Stored items
-- Opening Marker --

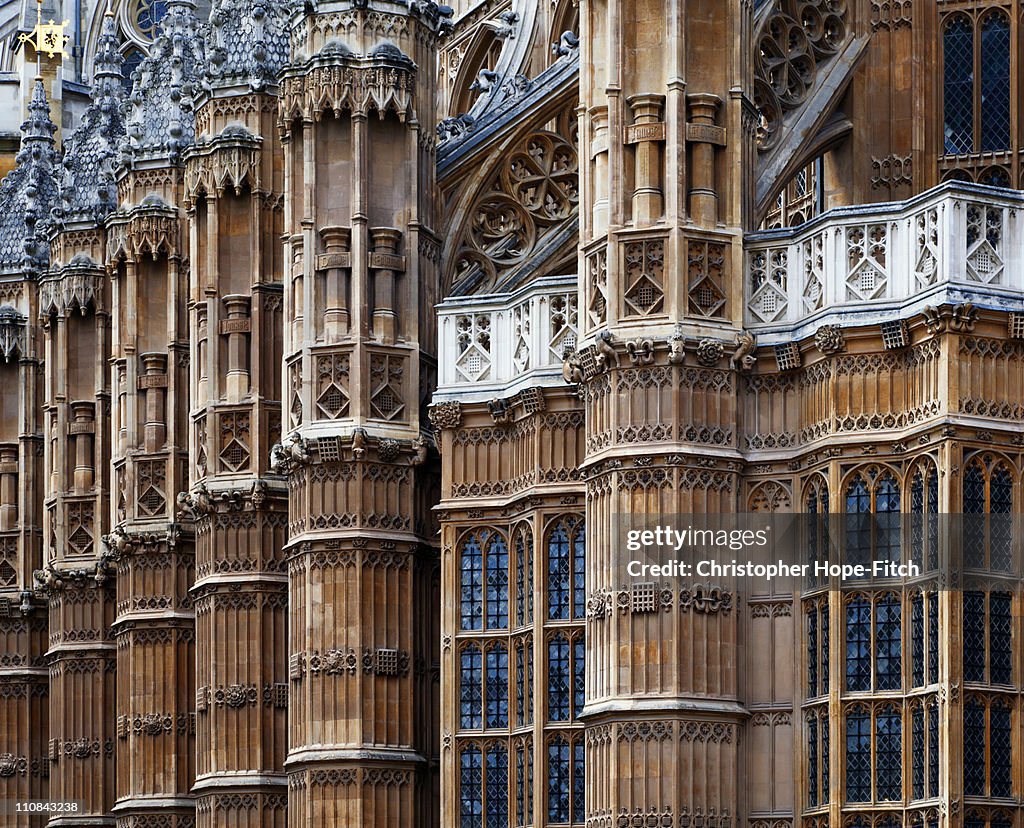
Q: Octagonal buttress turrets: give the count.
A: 6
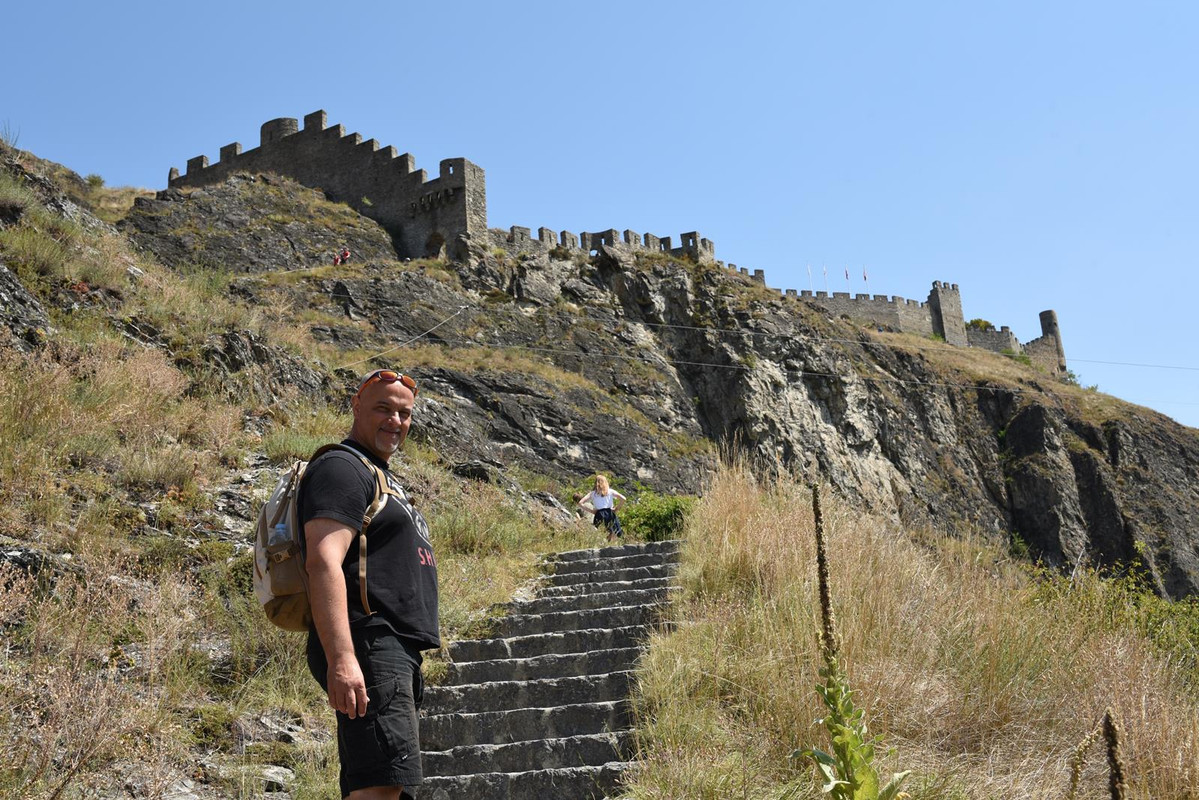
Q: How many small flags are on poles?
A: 4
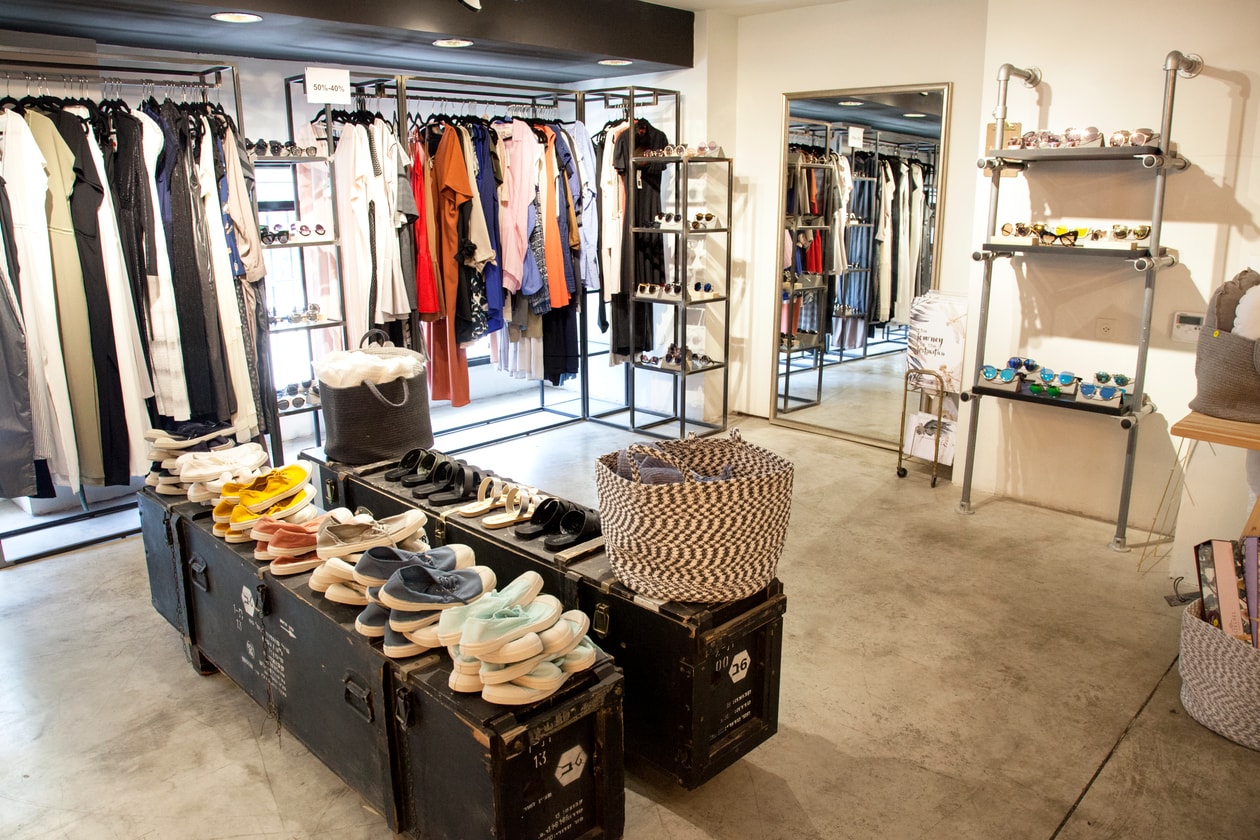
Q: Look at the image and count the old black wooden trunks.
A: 2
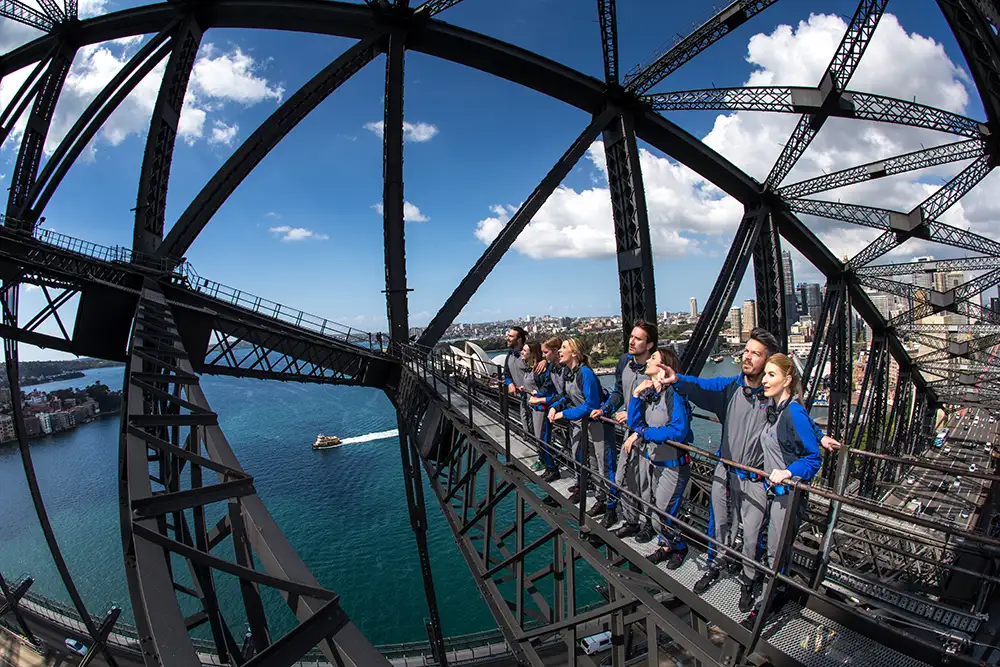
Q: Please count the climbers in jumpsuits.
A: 8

-- Closing Marker --

— ABOUT THIS EXERCISE —
What is needed is an exact reproduction of the data, pictures excluded.

— TASK SOLUTION —
Q: Octagonal buttress turrets: give the count.
A: 6
Q: How many small flags are on poles?
A: 4
Q: Look at the image and count the old black wooden trunks.
A: 2
Q: Please count the climbers in jumpsuits.
A: 8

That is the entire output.